◆ **WHAT THIS TASK INVOLVES**
Reproduce the entries word for word but drop every picture.

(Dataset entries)

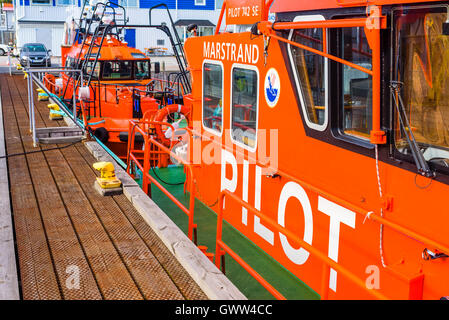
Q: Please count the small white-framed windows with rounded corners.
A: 2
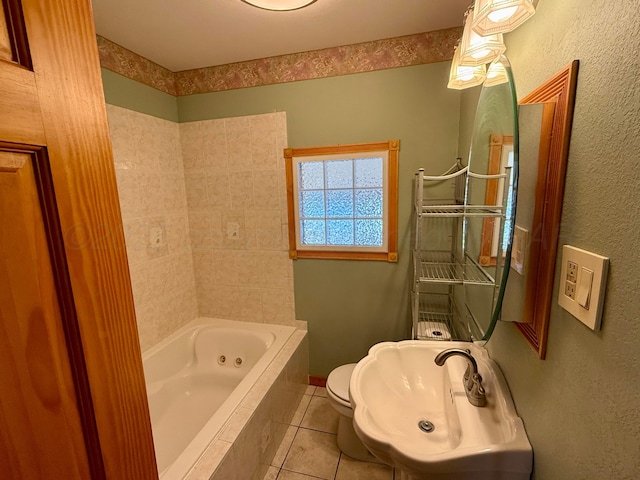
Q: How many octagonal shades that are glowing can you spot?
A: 3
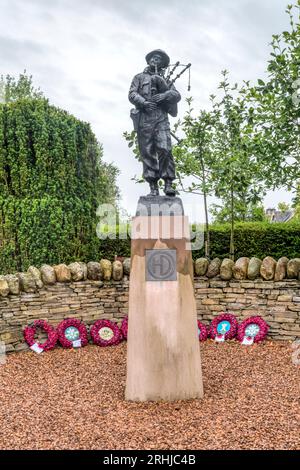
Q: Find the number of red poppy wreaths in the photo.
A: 7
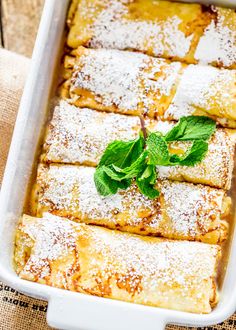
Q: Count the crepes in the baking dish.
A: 5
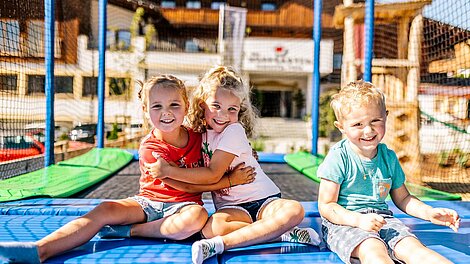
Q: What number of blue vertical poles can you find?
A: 4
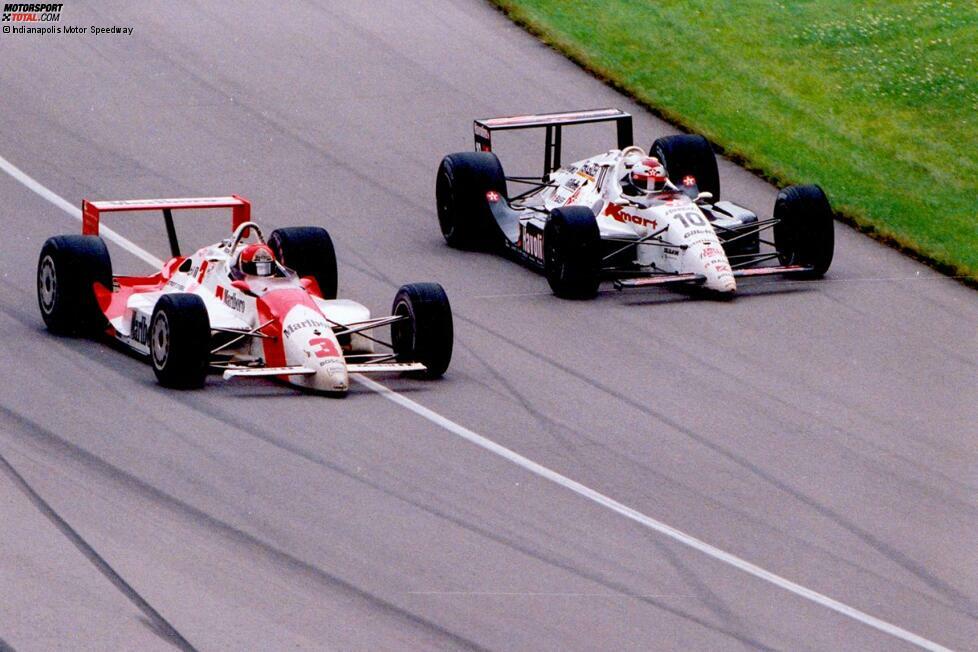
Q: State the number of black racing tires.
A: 8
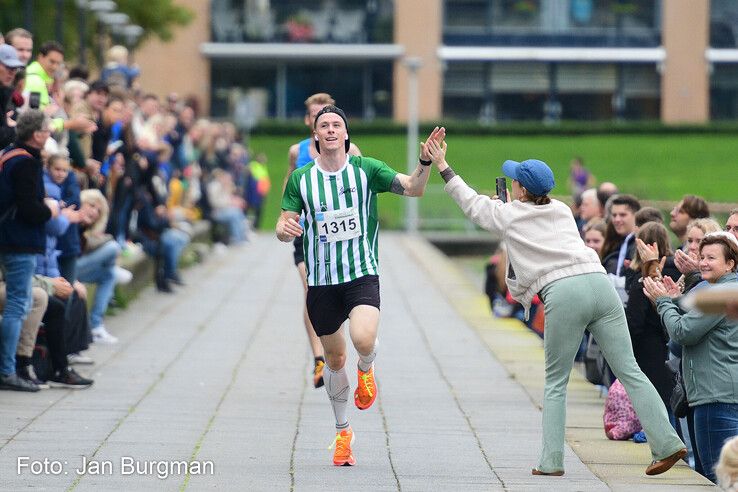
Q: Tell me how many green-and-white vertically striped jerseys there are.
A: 1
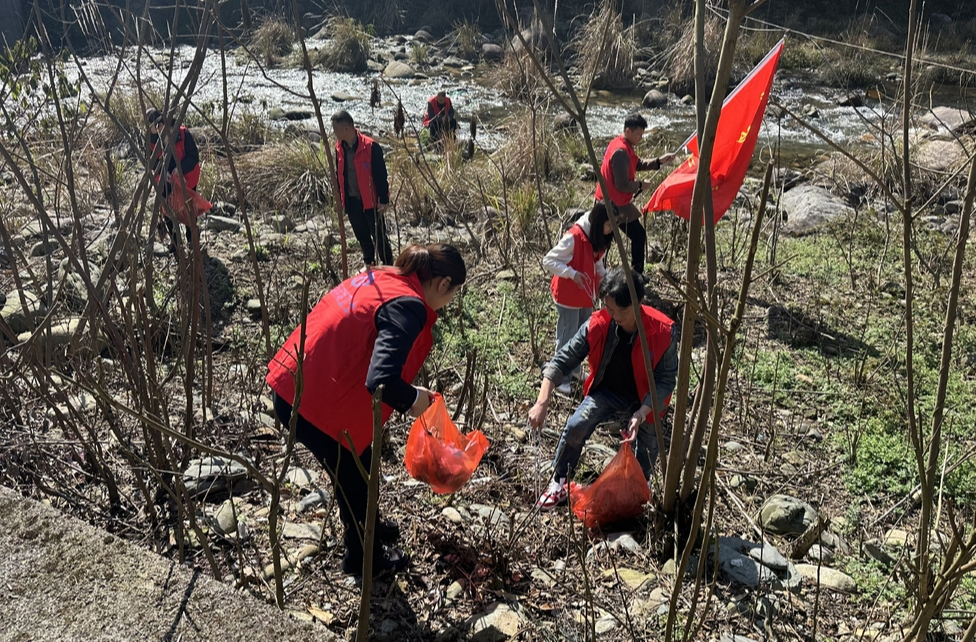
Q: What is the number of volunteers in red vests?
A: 7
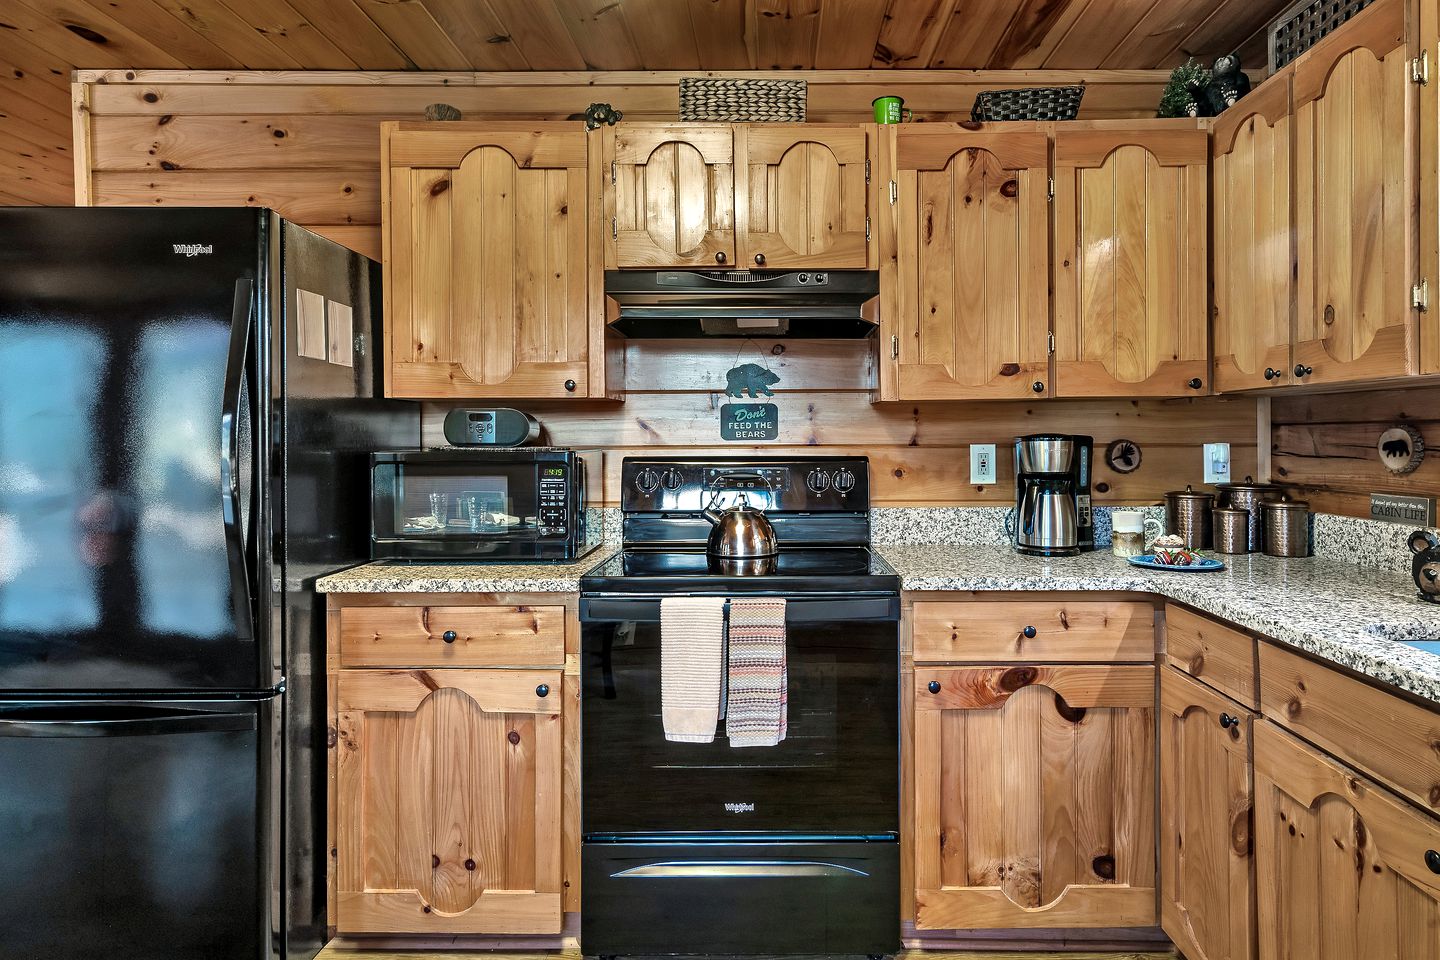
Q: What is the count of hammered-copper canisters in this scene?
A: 4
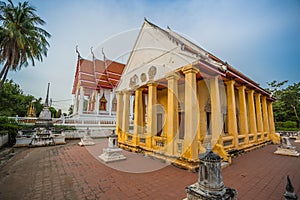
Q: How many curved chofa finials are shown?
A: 3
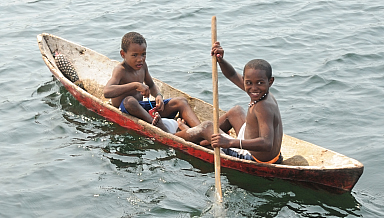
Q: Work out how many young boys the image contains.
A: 2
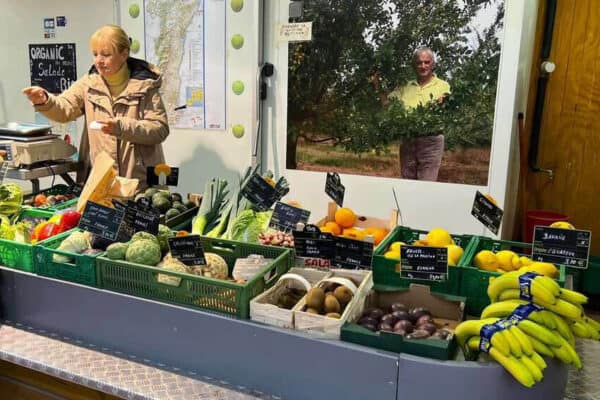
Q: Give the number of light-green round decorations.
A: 6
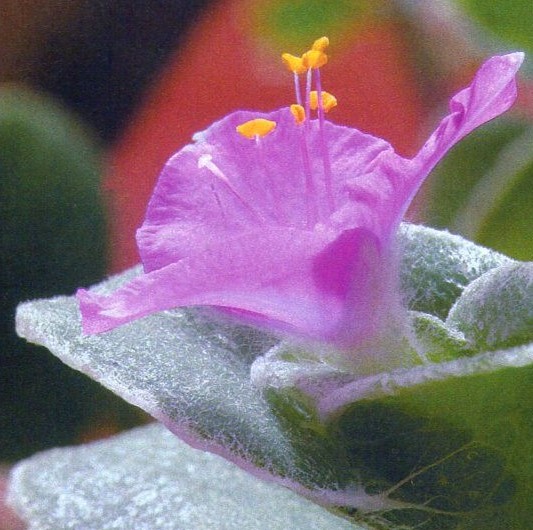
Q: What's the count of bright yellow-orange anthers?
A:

◆ **WRITTEN SOLUTION**
Q: Please count the small white-framed windows with rounded corners.
A: 2
Q: How many octagonal shades that are glowing can you spot?
A: 3
Q: Find the number of red poppy wreaths in the photo.
A: 7
Q: Count the crepes in the baking dish.
A: 5
Q: What number of blue vertical poles can you find?
A: 4
Q: State the number of black racing tires.
A: 8
Q: Tell me how many green-and-white vertically striped jerseys there are.
A: 1
Q: What is the number of volunteers in red vests?
A: 7
Q: What is the count of hammered-copper canisters in this scene?
A: 4
Q: How many curved chofa finials are shown?
A: 3
Q: Work out how many young boys the image contains.
A: 2
Q: Give the number of light-green round decorations.
A: 6
Q: What's the count of bright yellow-orange anthers?
A:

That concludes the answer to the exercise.